- GOAL OF THE EXERCISE -
Extract from the listing each line in which the word "many" appears.

- MATERIAL FOR THIS EXERCISE -

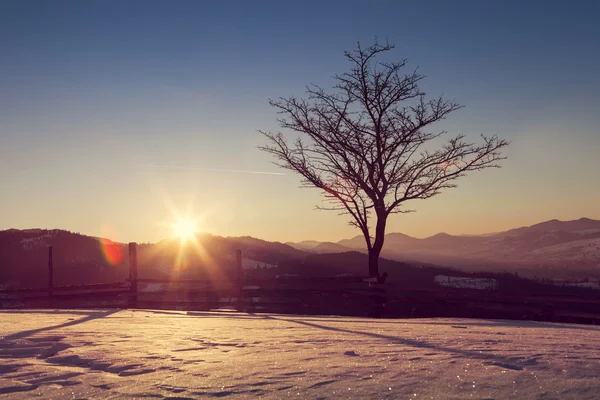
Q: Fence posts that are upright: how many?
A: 3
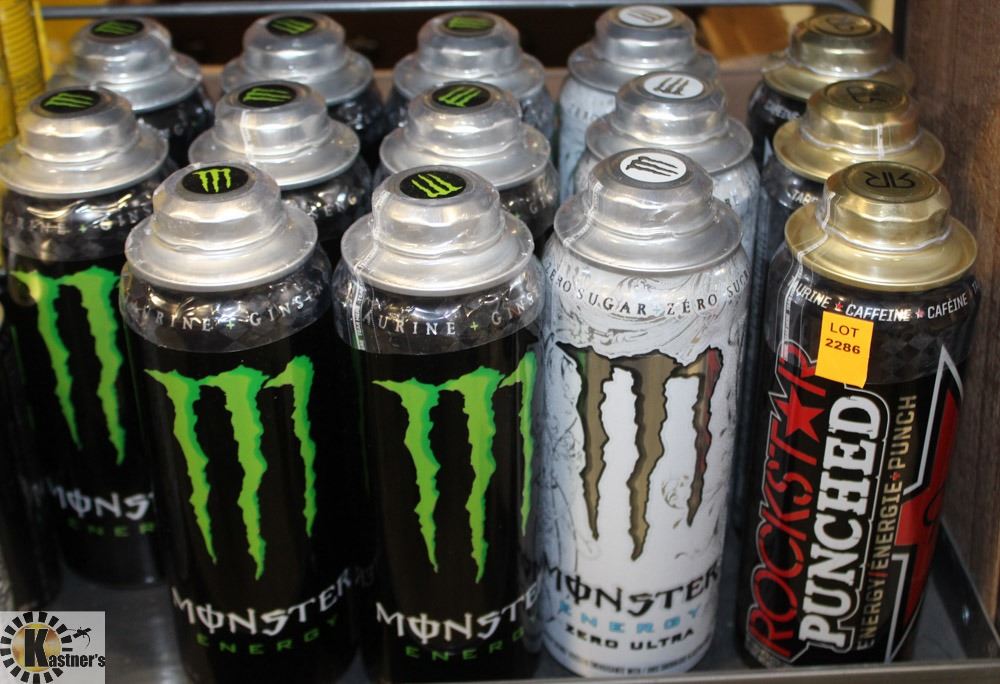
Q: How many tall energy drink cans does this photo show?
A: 14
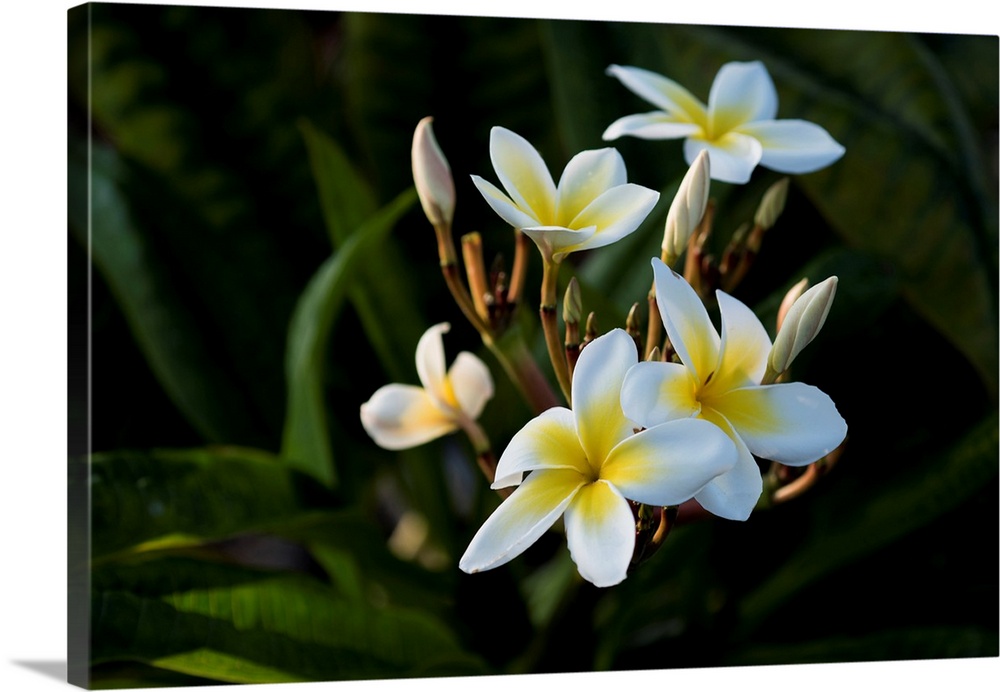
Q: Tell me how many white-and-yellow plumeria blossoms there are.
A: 5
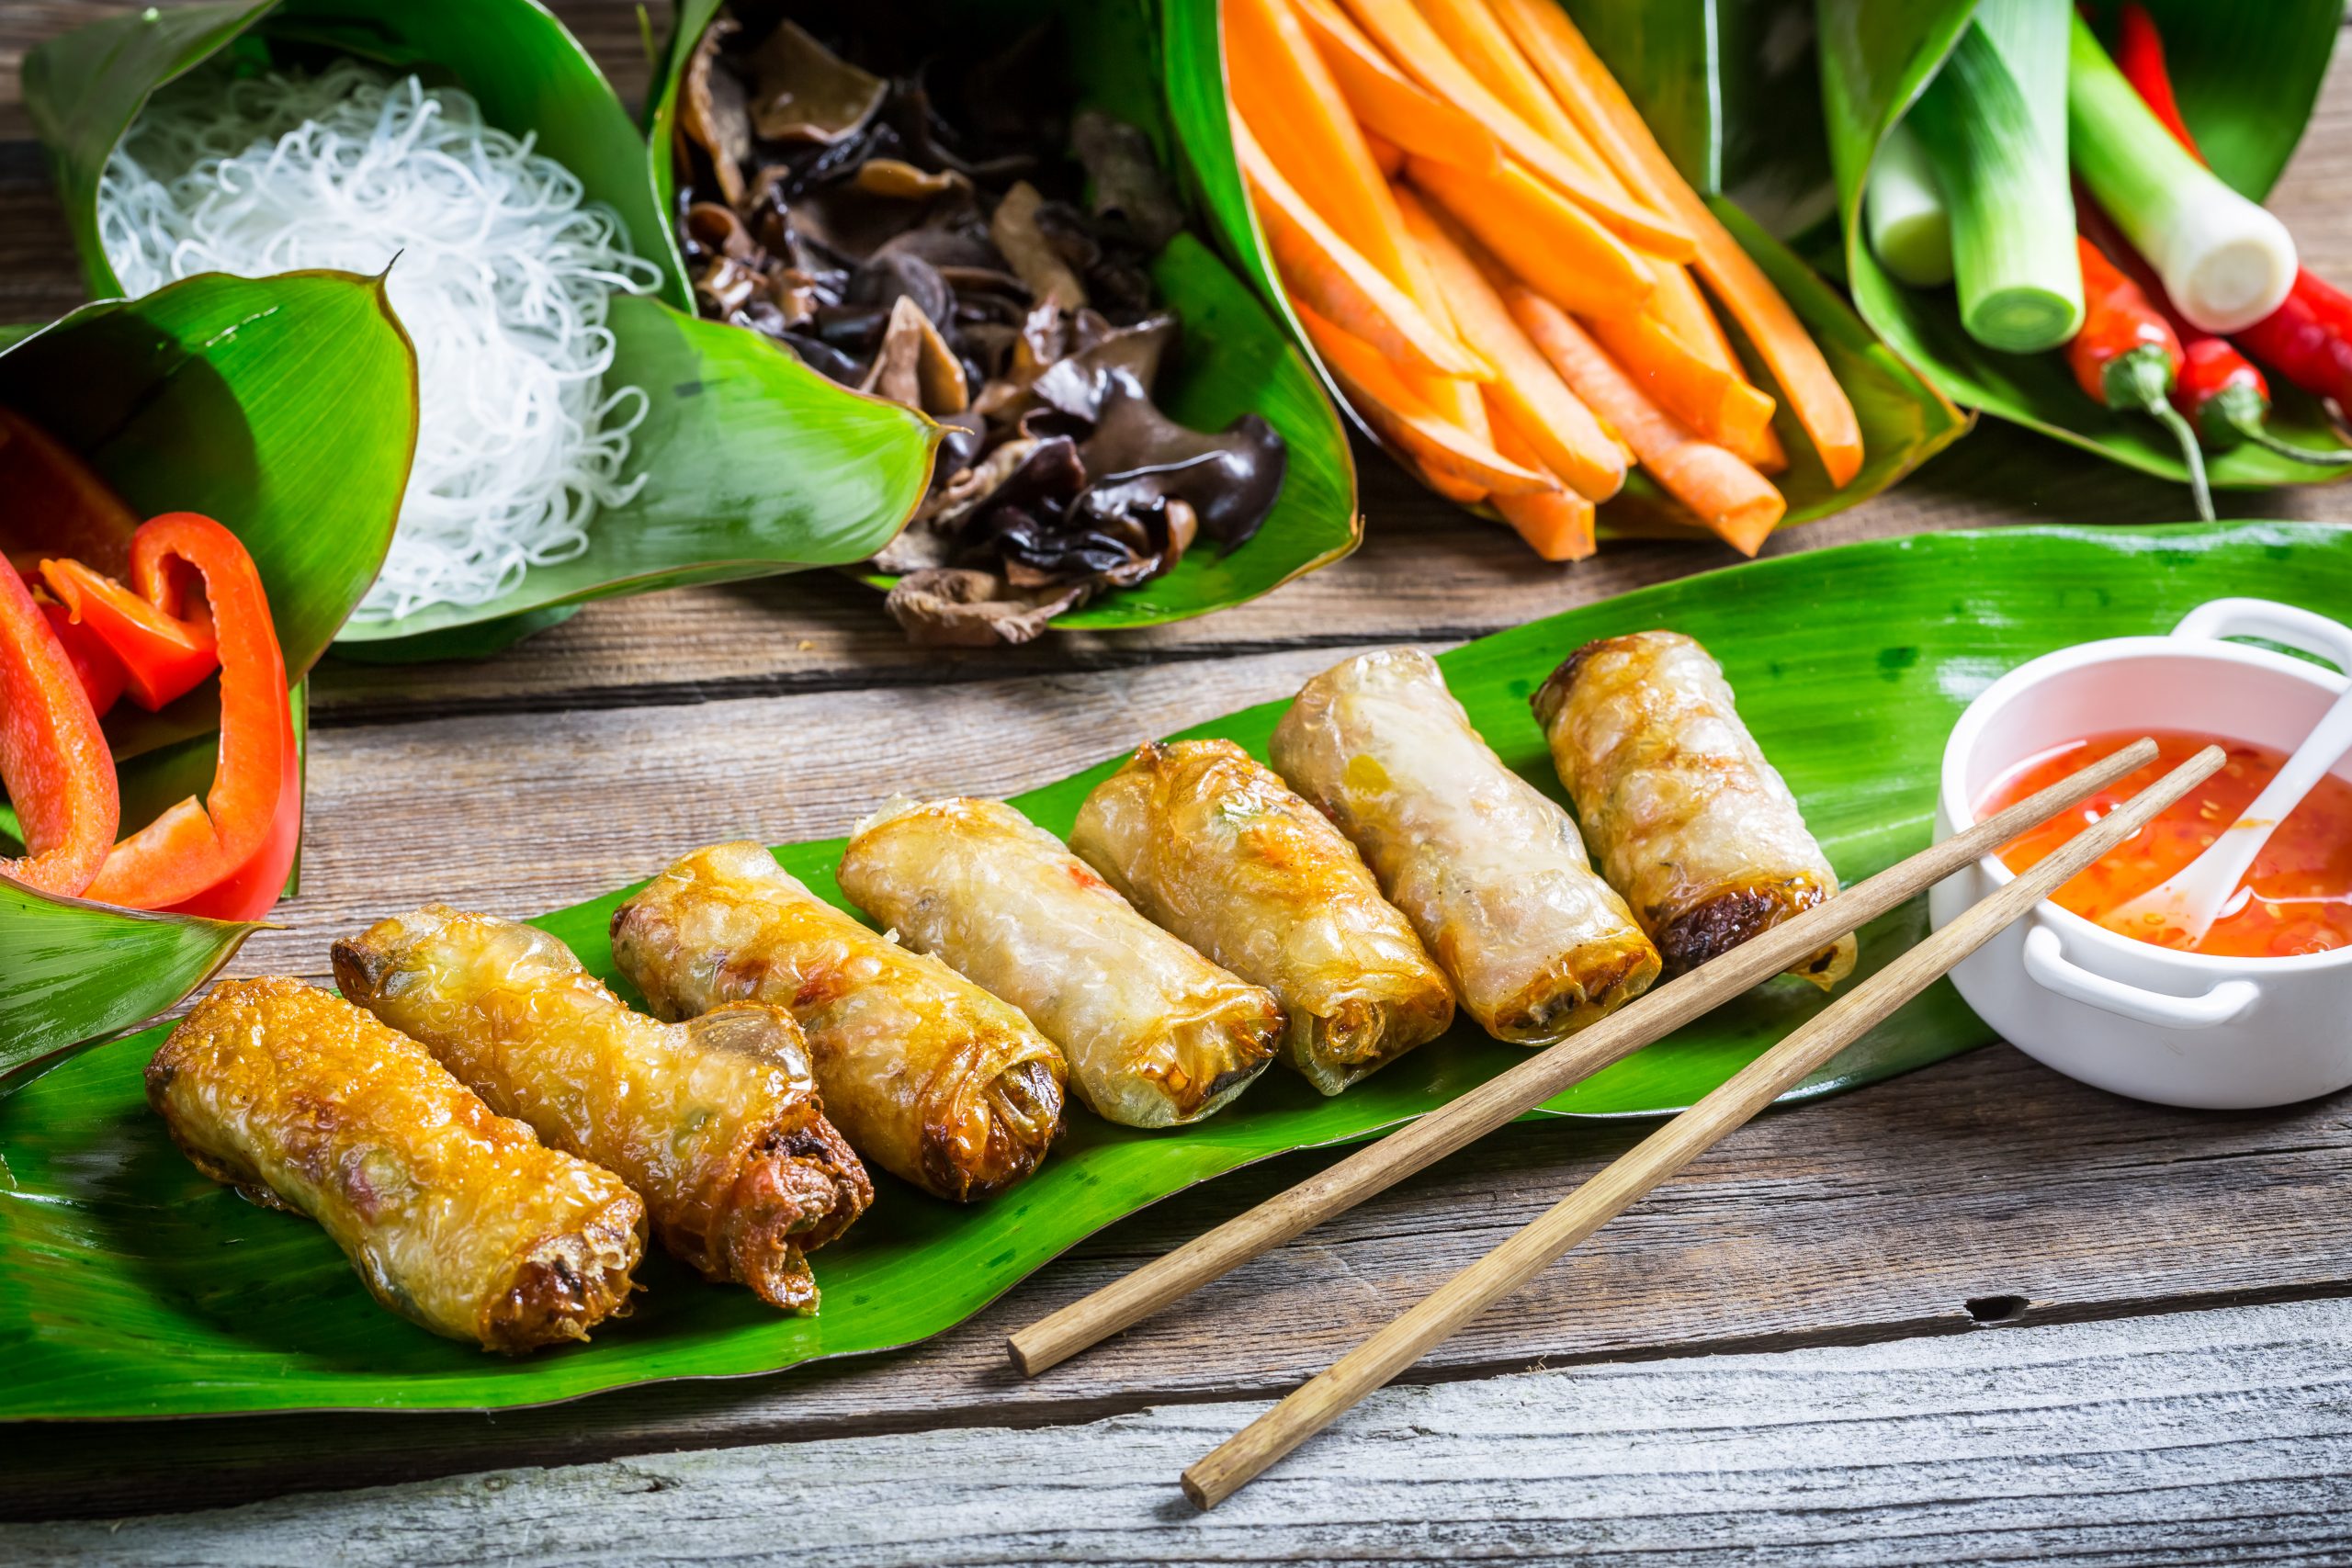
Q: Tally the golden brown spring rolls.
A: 7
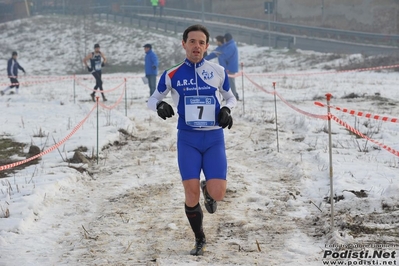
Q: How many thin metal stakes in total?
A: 6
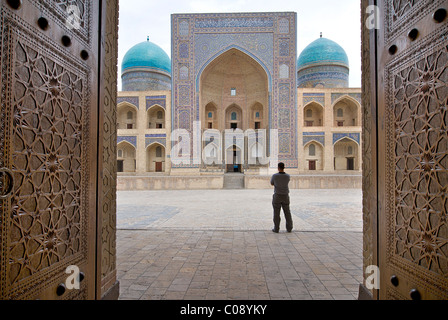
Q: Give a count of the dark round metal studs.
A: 11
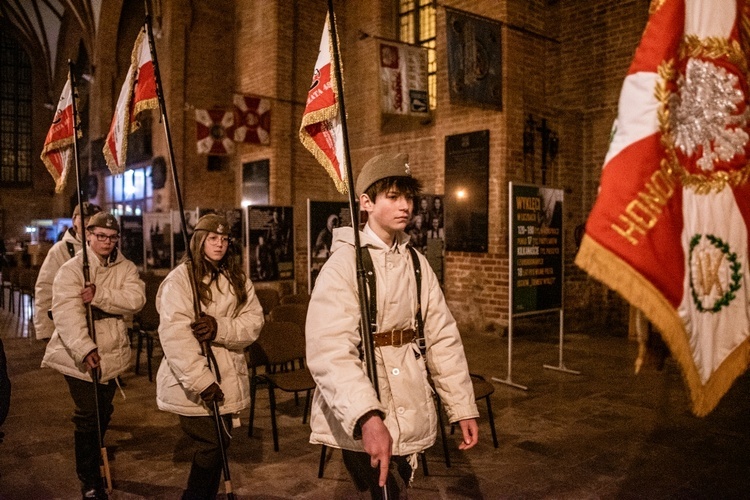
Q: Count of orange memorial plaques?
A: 0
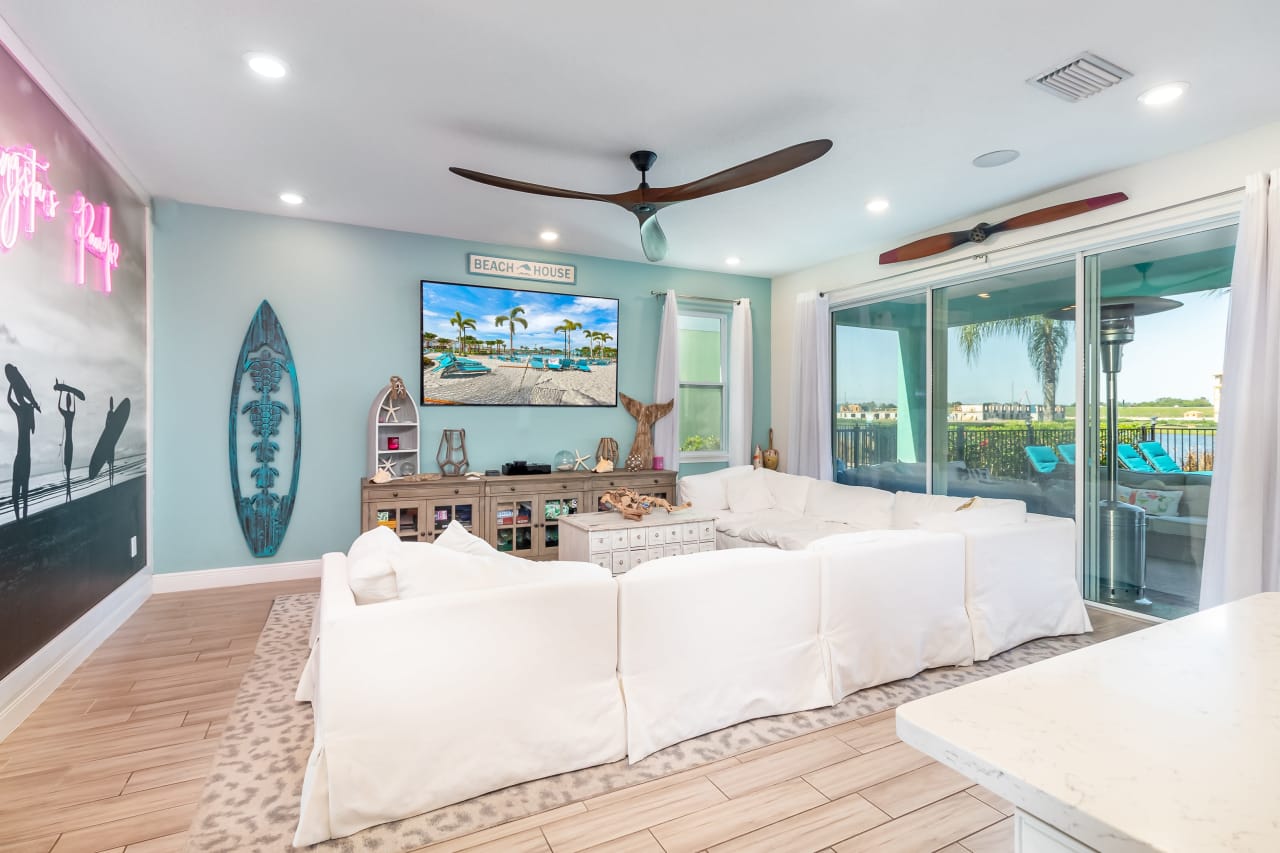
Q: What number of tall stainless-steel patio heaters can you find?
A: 1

- YOUR SOLUTION -
Q: Fence posts that are upright: how many?
Q: How many tall energy drink cans does this photo show?
Q: Tell me how many white-and-yellow plumeria blossoms there are.
Q: How many thin metal stakes in total?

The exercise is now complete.